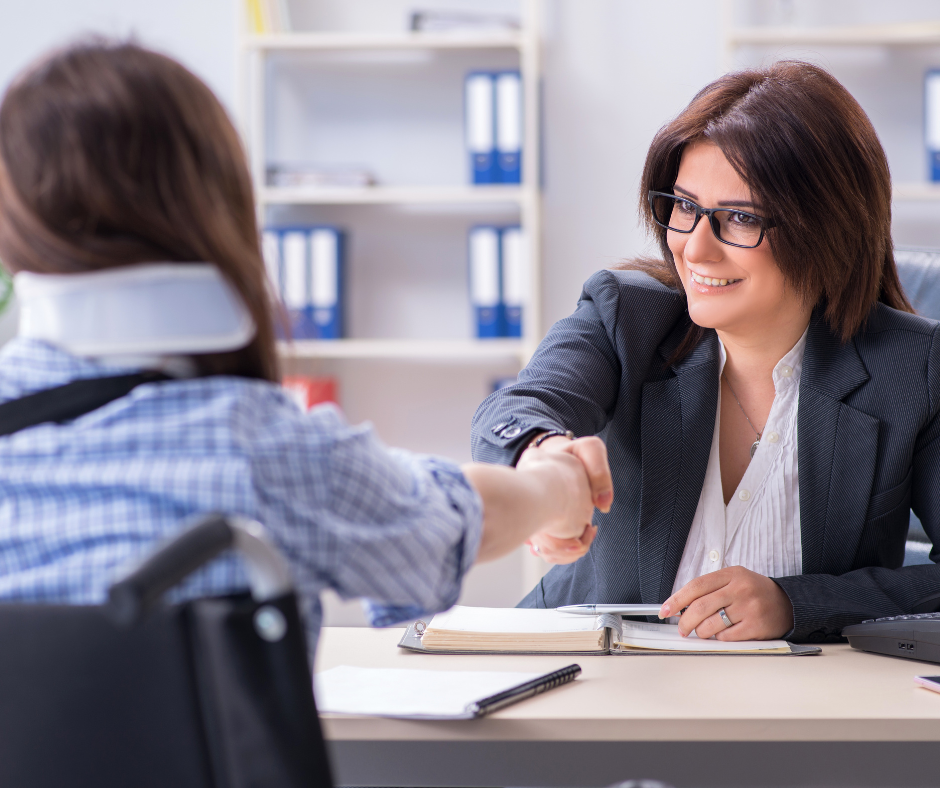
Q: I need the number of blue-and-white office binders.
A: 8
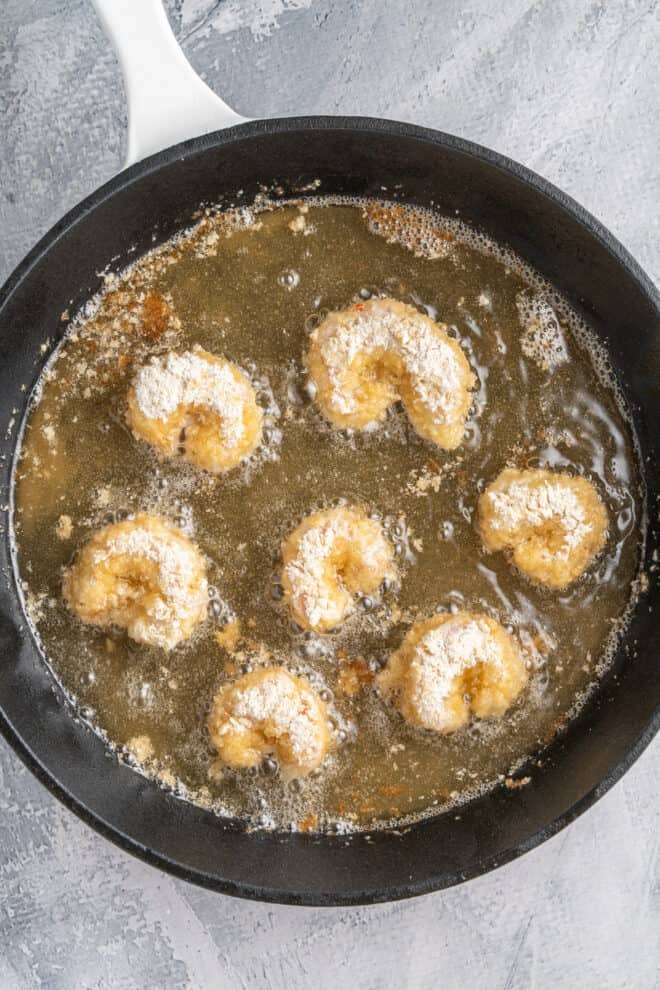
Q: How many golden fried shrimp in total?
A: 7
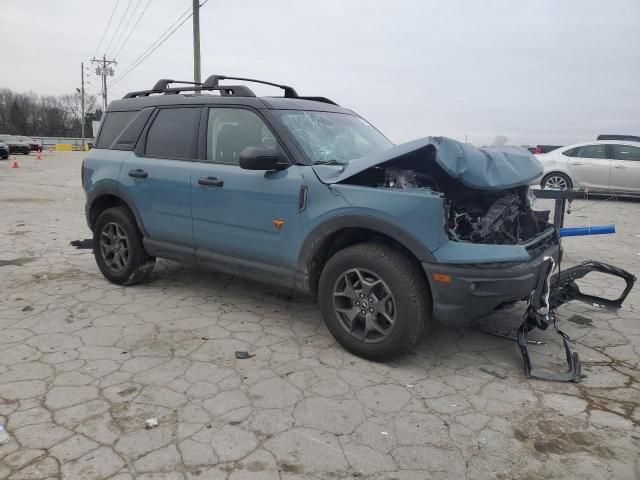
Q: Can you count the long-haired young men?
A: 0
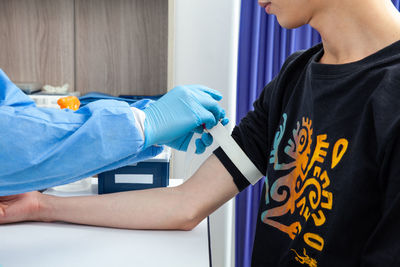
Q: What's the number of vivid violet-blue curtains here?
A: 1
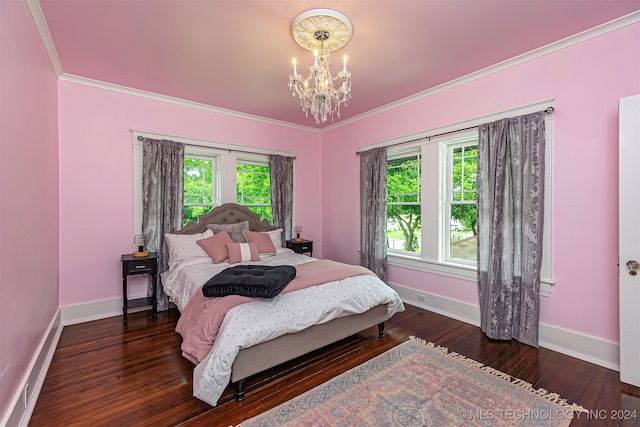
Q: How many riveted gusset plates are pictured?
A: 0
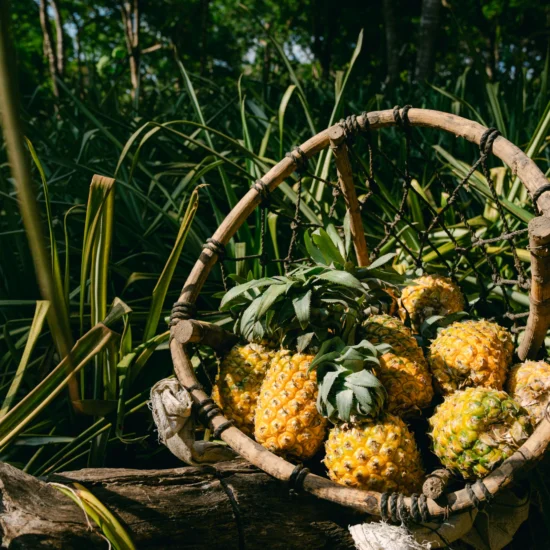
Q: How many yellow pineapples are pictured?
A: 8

» TO DO:
Beginning with the line with "Q: How many golden fried shrimp in total?", repeat the entries above exactly, up to and including the last line, leaving out pictures.

» EXERCISE ANSWER:
Q: How many golden fried shrimp in total?
A: 7
Q: Can you count the long-haired young men?
A: 0
Q: What's the number of vivid violet-blue curtains here?
A: 1
Q: How many riveted gusset plates are pictured?
A: 0
Q: How many yellow pineapples are pictured?
A: 8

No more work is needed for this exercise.